What is required:
Write down exactly the lines from the one below that has "Q: Total number of striped" to the end of the data, both ends included; the pictures should not appear in your copy.

#### Given records

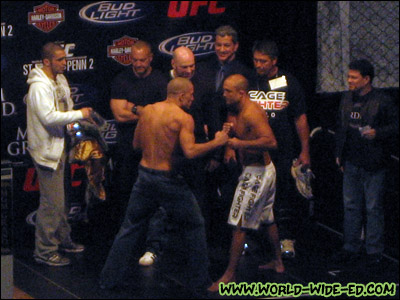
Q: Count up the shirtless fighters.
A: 2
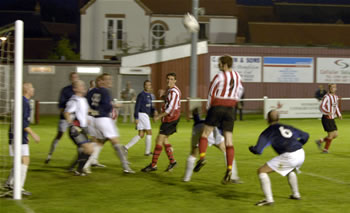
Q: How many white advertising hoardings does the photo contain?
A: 4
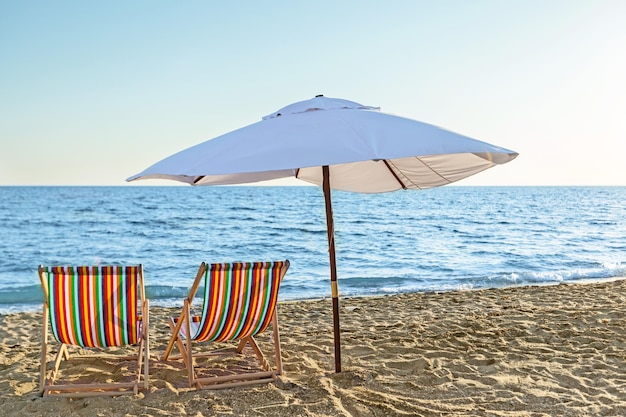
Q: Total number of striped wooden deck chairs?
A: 2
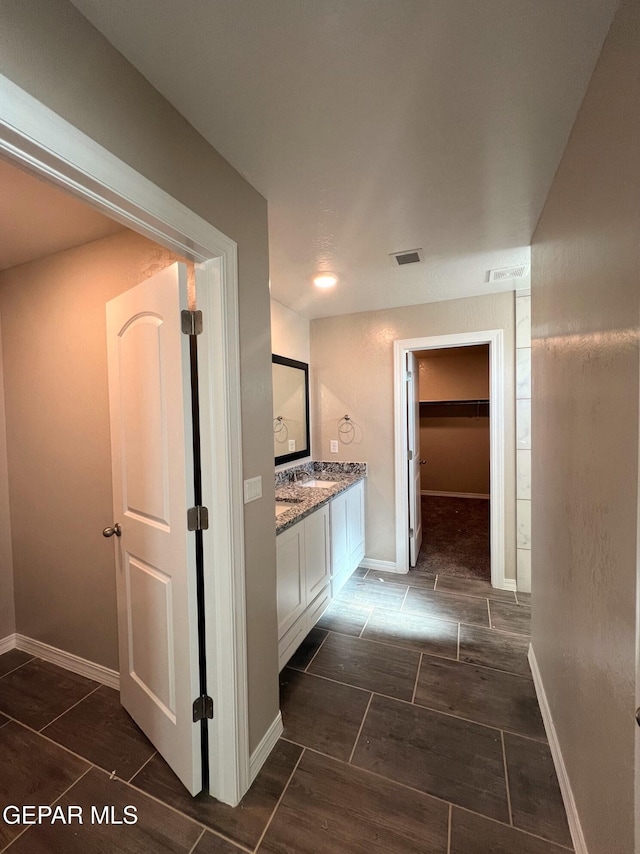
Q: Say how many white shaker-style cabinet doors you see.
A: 4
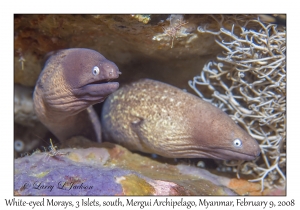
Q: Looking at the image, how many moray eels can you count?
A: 2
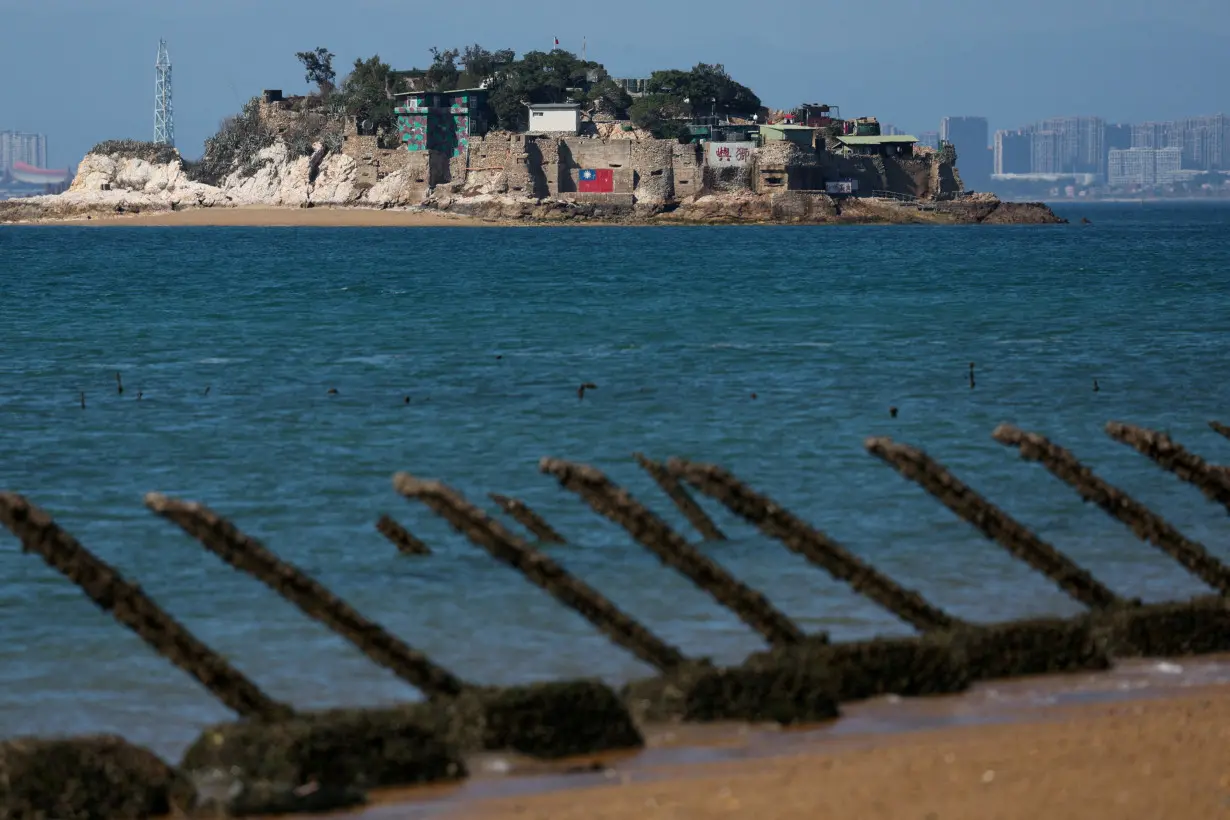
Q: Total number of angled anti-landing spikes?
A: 12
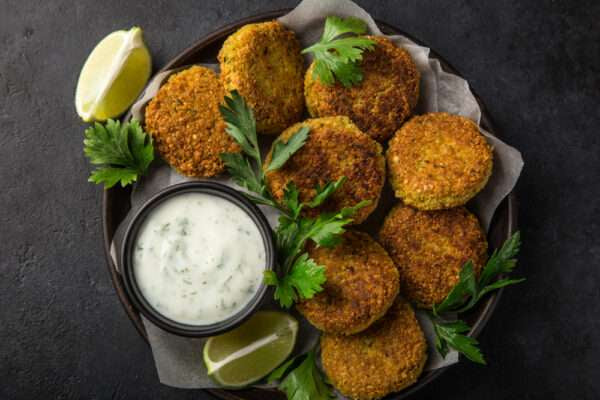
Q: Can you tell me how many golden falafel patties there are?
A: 8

########

Reply:
Q: Total number of striped wooden deck chairs?
A: 2
Q: Say how many white shaker-style cabinet doors you see.
A: 4
Q: Looking at the image, how many moray eels can you count?
A: 2
Q: Total number of angled anti-landing spikes?
A: 12
Q: Can you tell me how many golden falafel patties there are?
A: 8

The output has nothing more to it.